- THE PROBLEM -
Return the records exactly as they stand, and keep the pictures out of the copy.

Stored dataset items:
• • • •
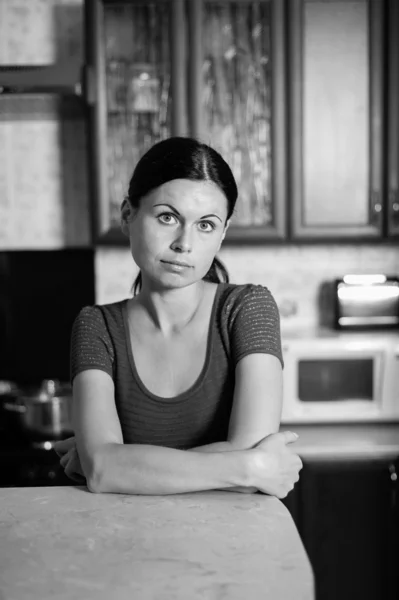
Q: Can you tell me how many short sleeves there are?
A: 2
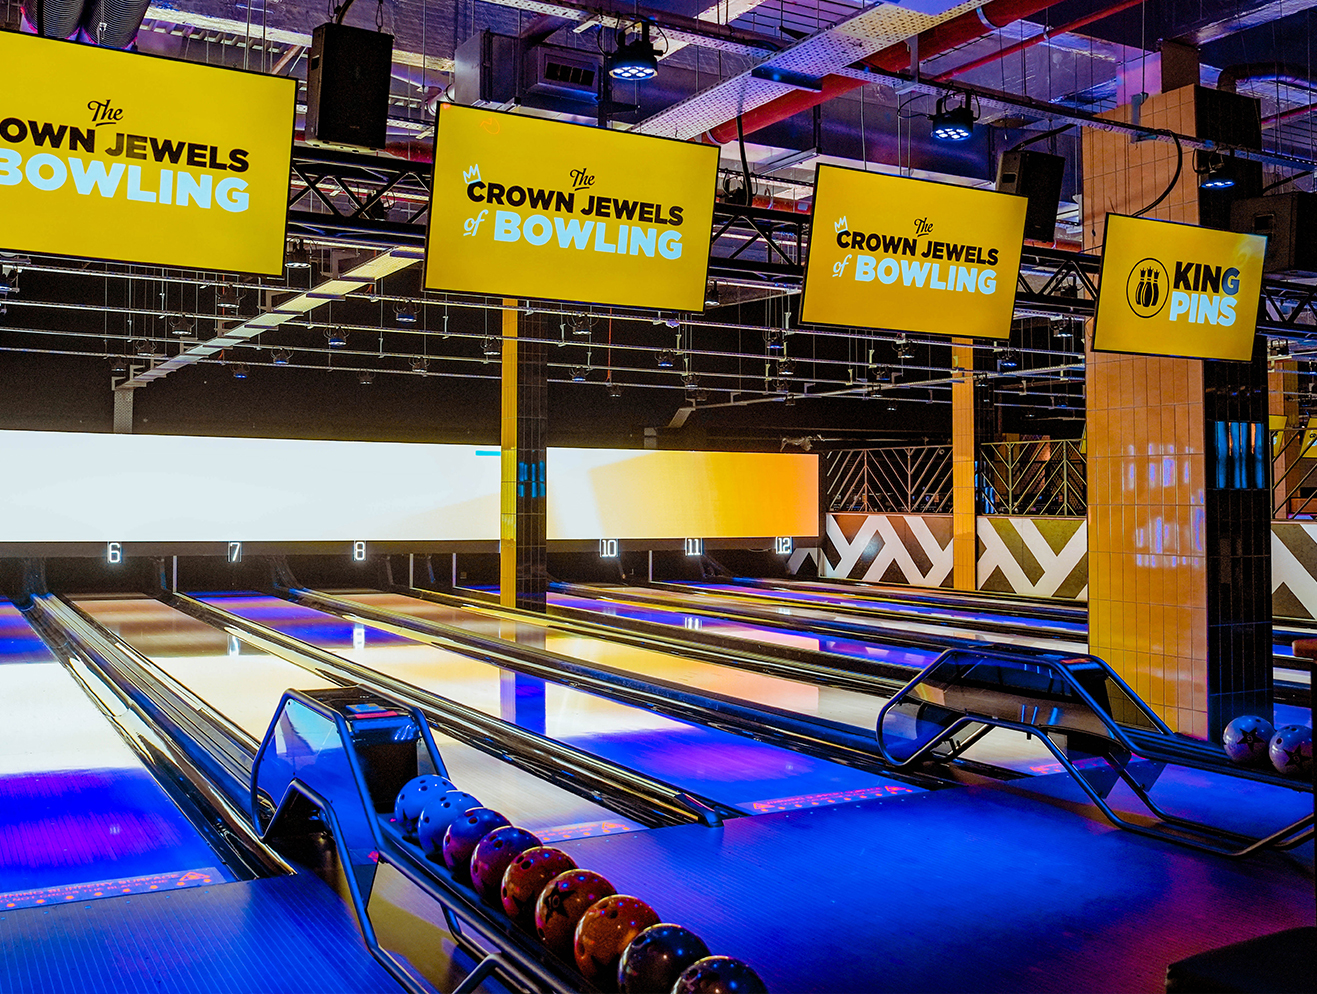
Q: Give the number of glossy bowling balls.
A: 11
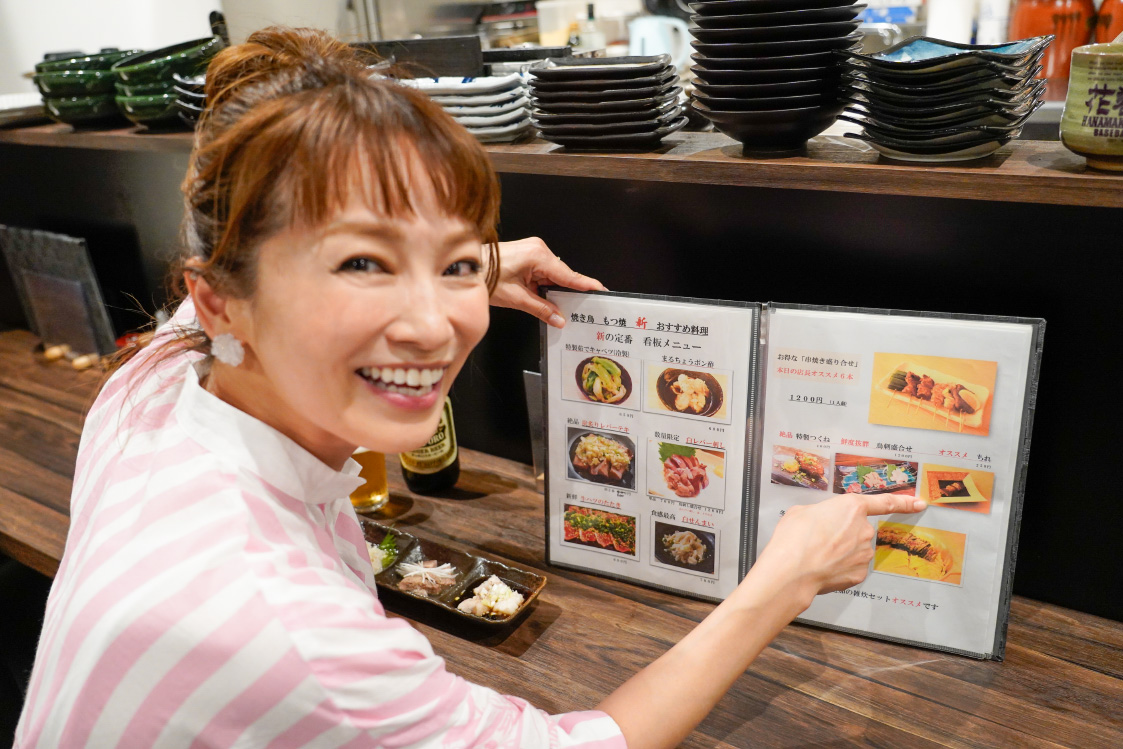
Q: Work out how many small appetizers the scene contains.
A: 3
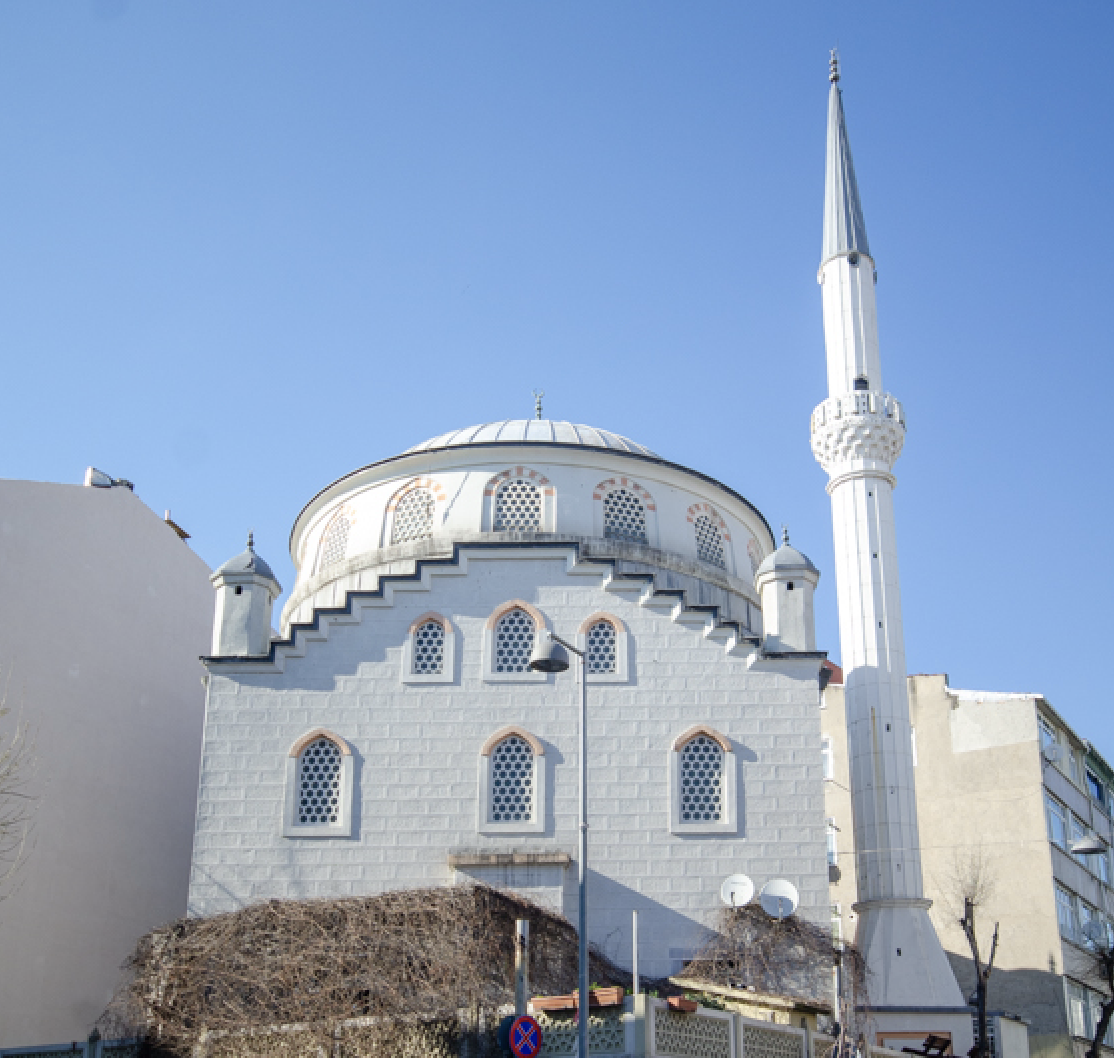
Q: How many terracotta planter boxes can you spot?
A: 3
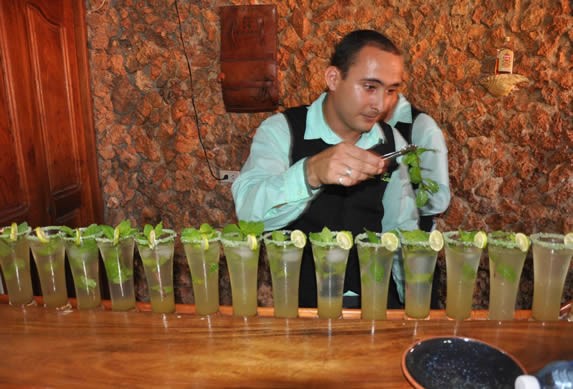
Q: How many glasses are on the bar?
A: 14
• • • •
- YOUR SOLUTION -
Q: Can you tell me how many short sleeves there are?
A: 2
Q: Give the number of glossy bowling balls.
A: 11
Q: Work out how many small appetizers the scene contains.
A: 3
Q: How many terracotta planter boxes can you spot?
A: 3
Q: How many glasses are on the bar?
A: 14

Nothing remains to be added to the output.